Elles ont des difficultés relationnelles, sont souvent plus sensibles au bruit et à la lumière. Voilà quelques-unes des manifestations de l’autisme chez les femmes et les petites filles. Quand on parle d’enfant autiste, c’est souvent l’image d’un petit garçon qui nous vient en tête. C’est moins connu, mais les petites filles et les femmes peuvent elles aussi présenter un trouble du spectre autistique. Aujourd’hui encore, elles restent sous-diagnostiquées.
Philaé a six ans, un goût certain pour le rose et l’énergie de bien des petites filles de son âge. A première vue, rien ne la distingue des autres enfants. Pourtant, récemment, Philaé a été diagnostiquée autiste, tout comme son grand frère.

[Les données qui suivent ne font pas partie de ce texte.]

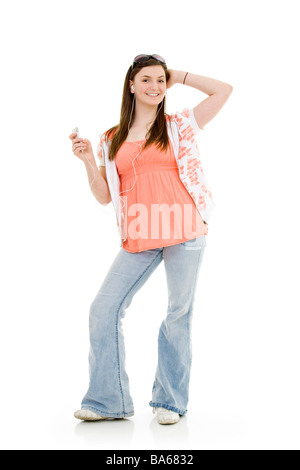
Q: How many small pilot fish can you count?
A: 0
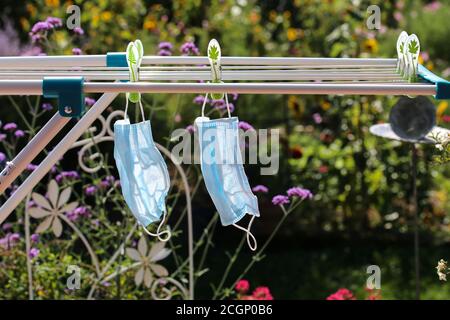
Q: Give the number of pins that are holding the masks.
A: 2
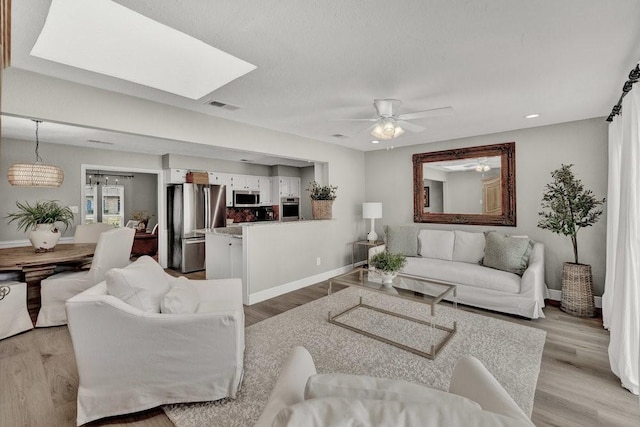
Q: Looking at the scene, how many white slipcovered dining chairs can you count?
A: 3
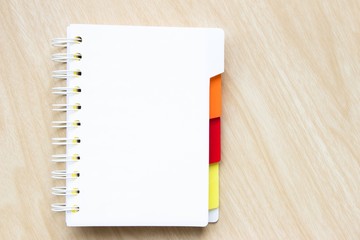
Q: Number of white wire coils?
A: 11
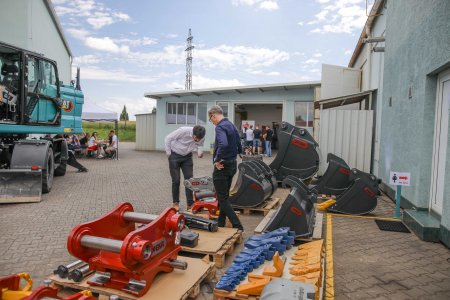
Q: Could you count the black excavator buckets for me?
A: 5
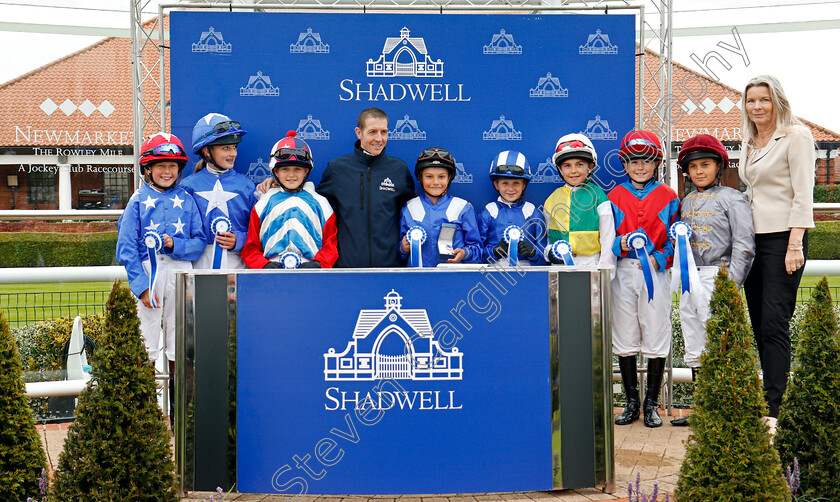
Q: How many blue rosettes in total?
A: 8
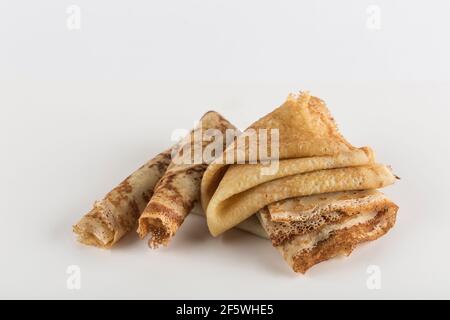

Mais chez elle, cela se manifeste différemment.
"Elle va être plus sociable", estime Méla, sa maman. "Là où son frère va plus respecter son besoin d’être seul, elle va beaucoup se poser de questions sur comment fonctionnent les autres enfants, comment se faire des amis. Elle met beaucoup d’énergie à ça".
Méla, diagnostiquée à 33 ans : "ça aurait été un soulagement de le savoir plus tôt"
Ici, l’autisme est une affaire de famille. Comme ses deux enfants, Méla a été diagnostiquée autiste il y a quelques années, à l’âge de 33 ans. "Ça aurait été un soulagement de le savoir plus tôt", estime la trentenaire. "Il y a une différence très positive depuis que le diagnostic est posé puisque je peux mettre des choses en place pour que ma vie soit adaptée. Par exemple, j’ai des hypersensibilités sensorielles, surtout visuelles et auditives mais je n’en savais rien. Mon corps ne m’envoie pas l’information 'J’ai mal aux oreilles' ou 'j’ai mal aux yeux', mais il m’envoie l’information 'je suis triste' et j’avais des sautes d’humeur très fréquentes. Le fait aujourd’hui de porter des bouchons d’oreilles ou des lunettes de soleil fait que je ne suis plus en surcharge tout le temps et que je peux gérer les choses plus posément."
Aujourd’hui, c’est un soulagement pour Méla de pouvoir accompagner ses enfants dans leurs spécificités. "C’est super bien qu’on soit concernés tous les trois. Ça permet de chercher des témoignages et de s’écouter en sachant quelles sont nos particularités. Quand ils ont des soucis avec des copains copines, je peux les accompagner en sachant qu’il y a potentiellement des choses implicites qu’ils ne sont pas en mesure de comprendre."
Discrétion, mimétisme et camouflage pour les petites filles autistes
C’est au CRAL, au Centre de Ressources Autisme de Liège que Philaé et sa famille ont été diagnostiqués. Mais longtemps, les petites filles autistes étaient sous diagnostiquées. "Souvent dans l’enfance, le diagnostic est plus facilement posé chez les garçons, surtout lorsqu’ils ont un retard de développement", confirme Annick Jadot, pédopsychiatre au CRAL. "Les petites filles, qui ont de bonnes compétences intellectuelles vont beaucoup mieux arriver à masquer leurs difficultés, à les camoufler et donc à suivre un chemin beaucoup plus classique et en passant beaucoup plus inaperçues."
Ces petites filles ont aussi tendance à mieux se conformer à ce que la société attend d’elles. "Alors qu’un petit garçon peut passer des heures à s’amuser avec une roue ou avec des lettres, une petite fille va plutôt avoir tendance à jouer à la poupée, ce qui peut sembler tout à fait normal", illustre Christophe Barrea, neuropédiatre au CRAL. "Mais il faut observer l’aspect qualitatif du jeu. Typiquement, une petite fille autiste peut passer des heures à brosser les cheveux de sa poupée, mais on va moins être dans le jeu imaginatif ou élaboré."
"Beaucoup de femmes autistes ne se rendaient pas compte de leurs particularités"
Une discrétion et une aptitude à se fondre dans la masse qui explique que longtemps, les petites filles ont été sous diagnostiquées. Aujourd’hui, il n’est pas rare que des femmes adultes se découvrent autistes, parfois après qu’un de leurs enfants a été diagnostiqué. En effet, les connaissances scientifiques et l’information sur le sujet progressent. "On peut dire que l’intérêt pour les particularités de l’autisme chez les femmes est beaucoup plus marqué ces dernières années", estime le docteur Jadot. "Il y a beaucoup de femmes qui ne se rendaient pas compte que leurs particularités de fonctionnement étaient des particularités. Elles pensaient que c’était une certaine normalité et que tout le monde vivait les choses comme ça."